Adam Benjamin and Victor Preda: Icomeclasts

Sun 9th – Sun 30th August 2015


Caspar Jacobs

at 10:24 on 18th Aug 2015



Stand-up comics Adam Benjamin and Victor Preda perform with a special guest every night in their show Icomeclasts. Having three comedians meant that it was show of very mixed quality. I laughed or snickered a few times, but at other times I simply felt embarrassed, especially when one of the comedians' act included misogynistic parts.

Benjamin talked about a host of issues, including feminism and racism. He explained why he doesn't want to call himself a feminist, and why he hits on black women in clubs but doesn't want to have black children. The reason, he explains, is that he can't empathise with people who are not like him. And, OK, I get it, some people are like that, and I guess admitting your mistakes and deciding you're okay with them is in a way better than not realising them – or maybe it just makes you a worse person. But please can you not talk about women like they are sexual objects? And please can you not sexualise race? It's awful, not even remotely funny.

Victor Preda, who hails from Romania and therefore has a charming accent, was at his funniest when he was being dry. For example, when he talked about his migration from Romania to London and from there to Edinburgh: “In Romania I lived in a house. In London I lived in a house. And now I live in a house again. I go from house to house to house.” As he readily admits himself, sometimes he can digress, but this wasn't always enjoyable. For example, when he took a long time to go through all the different possibilities of why his house smelled he got a bit boring.

The night's guest, Michael Stranney, was by far the funniest of the three. His nervousness, whether it was played or real, was endearing. He also added an interesting element to the mix by coming on stage twice, but each time as a different persona. At the end of the act he broke the fourth wall (“I'm not Felix Starr. I'm just Michael Stranney!”) which worked well – he was at his funniest when he wasn't taking his act too seriously.

It is sad that even Stranney, who was very much the redeeming factor of the night, still felt it was necessary to make fun of autistic people in one of his jokes. Combining my feelings about these three men, I have to say the show was very disappointing.


Luke Howarth

at 23:47 on 18th Aug 2015



If subversive comedy is a test of a performer’s ability to ironise, Icomeclasts fails spectacularly. When Adam Benjamin (shortlisted for the 2014 BBC New Comedy Award) announces that he isn’t a feminist because the movement reminds him how easy he should be finding his life – or that he doesn’t want children of a different ethnicity because it would be more difficult to live vicariously through them – he isn’t drawing awkward attention to oppressive structures, raising an uncomfortable eyebrow at the opinions he’s pretending to advocate. There is no mirror being held up; it doesn’t come from a place that is outraged by inequality. It’s just toe-curlingly, humourlessly unpleasant.

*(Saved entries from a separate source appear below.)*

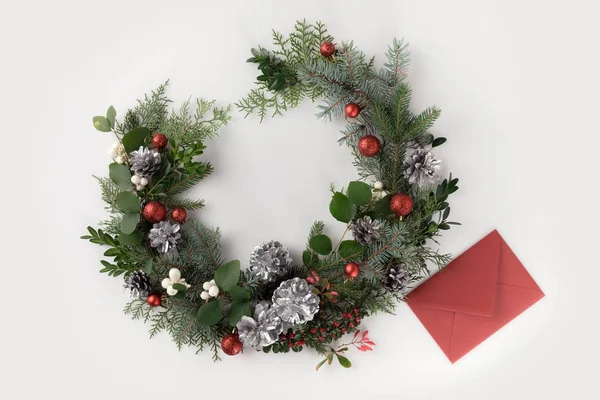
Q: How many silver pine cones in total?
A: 9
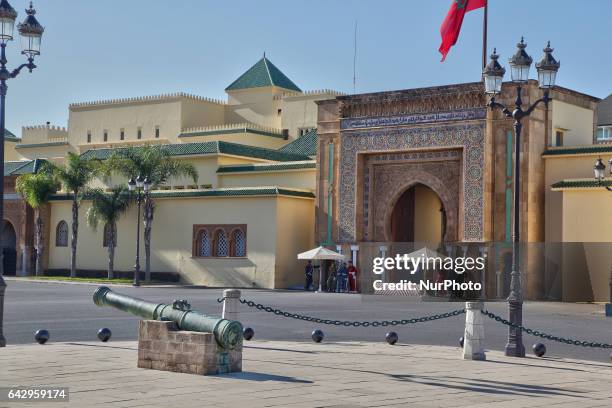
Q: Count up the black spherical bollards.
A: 7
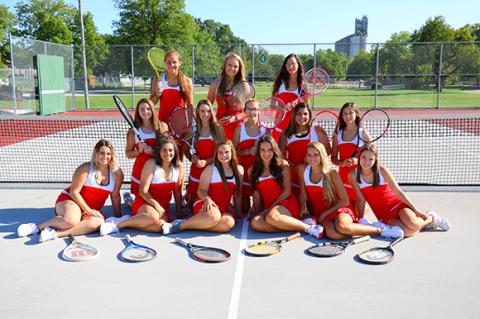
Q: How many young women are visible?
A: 14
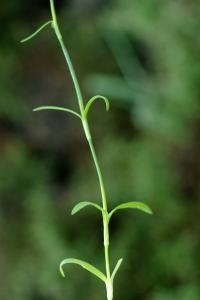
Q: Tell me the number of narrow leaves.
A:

Maybe that’s the point of the show. If Adam Benjamin and Victor Preda aspire to iconoclasm, perhaps they would be delighted at the idea of infuriating stuffy, liberal reviewers. It doesn’t change the fact that Icomeclasts is, for the most part, deeply unfunny.

Preda, originally from Romania, enters with more energetic charisma than Benjamin. His relaxed extraversion onstage contrasts with his partner’s awkward gesticulations; he greets us with the offer of sex: “I would fuck all of you guys!” His comedy is more visceral, and more tangential, with a fondness for surreal digressions that only occasionally hit the mark.

The show was at its best when the performers avoided controversy. Preda entertains with an enjoyable ramble about being trapped in houses, but the humour soon ebbs when he suggests that some houses smell of ‘negligence’ – like vaginas. Don’t misunderstand him, though - he loves vaginas. “Everyone loves vaginas, right guys?”

Benjamin and Preda are joined by a guest comic every night. When I saw the show, 2014 NATY winner Michael Stranney filled the slot, and proved the highlight of an otherwise disappointing evening. An affected nervousness complemented whimsical anecdotes about growing up in rural Ireland, and his impatience towards the audience elicited some of the biggest laughs of the show.

It is unfortunate that the regulars were outclassed so comprehensively by their guest. Many Free Fringe comedians boast sets that approach complex topics in a manner that is both irreverent and compelling: subversive but humorous nonetheless. The heavy-handed and self-pitying Icomeclasts, however, are not among them.